If you’re currently in a loan that is becoming too difficult for you to pay, then you may be considering what your refinance options are. For most people with regular credit scores, they can go into the bank or lending agency and probably get their loan refinanced fairly easily. If you have bad credit, then it may be a lot more difficult for you to be able to get your loan refinanced. Some banks definitely will do a bad credit refinance, but the loan terms will not be good for you in the long run. Sure, you’ll be able to lower your monthly payment amount which can help you to keep your head above water with your other finances, but in the long term it is not an ideal situation.
The way that the banks can help to curb some of the risk of refinancing to someone who has not done well with credit and loans in the past is by significantly increasing the interest rates to pretty high levels. While some would consider this gouging, the government does not see it this way because the banks are helping you out by changing the loan terms that you originally agreed to. For a first time loan, these rates may be too much, but as a bad credit refinance, they are doing you a favor and taking on more risk in the process.

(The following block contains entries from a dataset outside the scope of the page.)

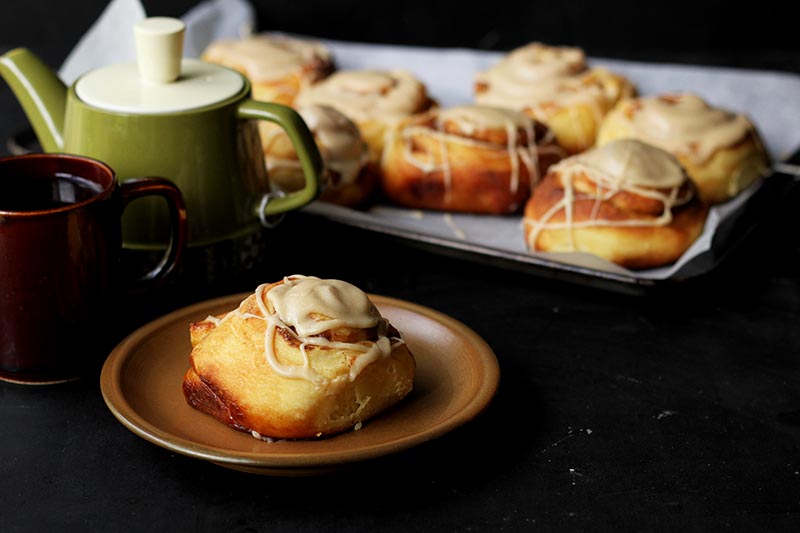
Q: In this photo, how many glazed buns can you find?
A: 8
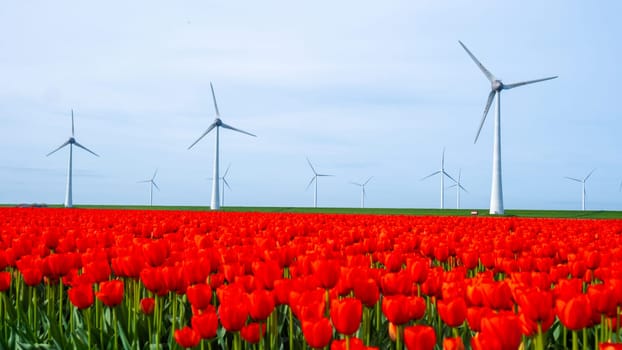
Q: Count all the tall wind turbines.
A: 3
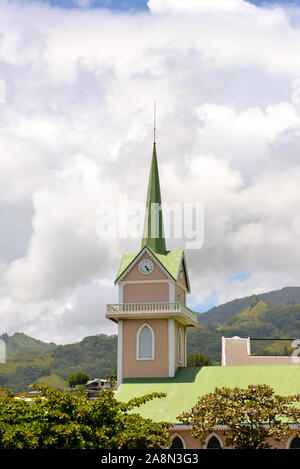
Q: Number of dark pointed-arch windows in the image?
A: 3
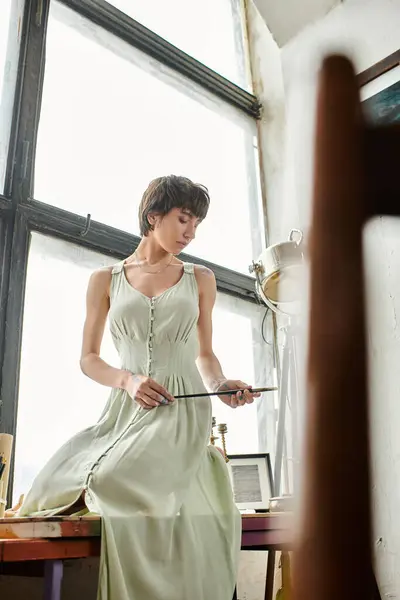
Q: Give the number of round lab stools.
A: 0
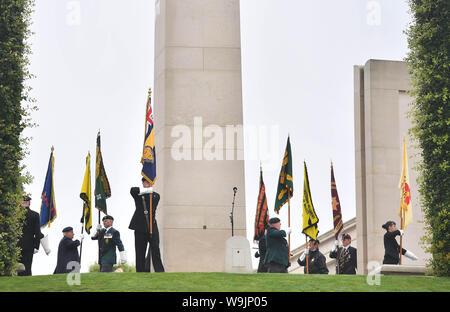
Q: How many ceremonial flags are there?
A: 9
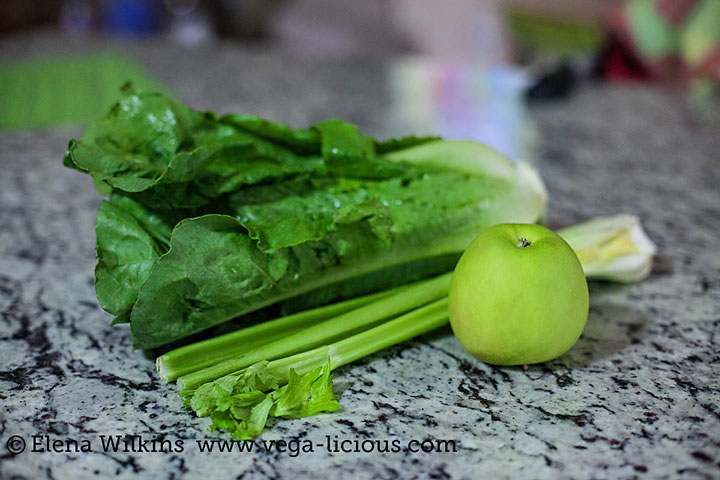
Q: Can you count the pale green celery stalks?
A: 3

The higher interest rates will help the bank to recover more money over time. Since your payments will be lower, the length of the loan will be longer to make up for the fact that you are paying less each month. Since only a small percentage of the interest charges are being paid, all of that money compounds over time and you’ll end up paying a lot more money in the long run, for the convenience of a lower monthly payment. You’ll really need to decide if that option is better, or if there’s other sacrifices you can make to continue paying your loan at the current payment amount.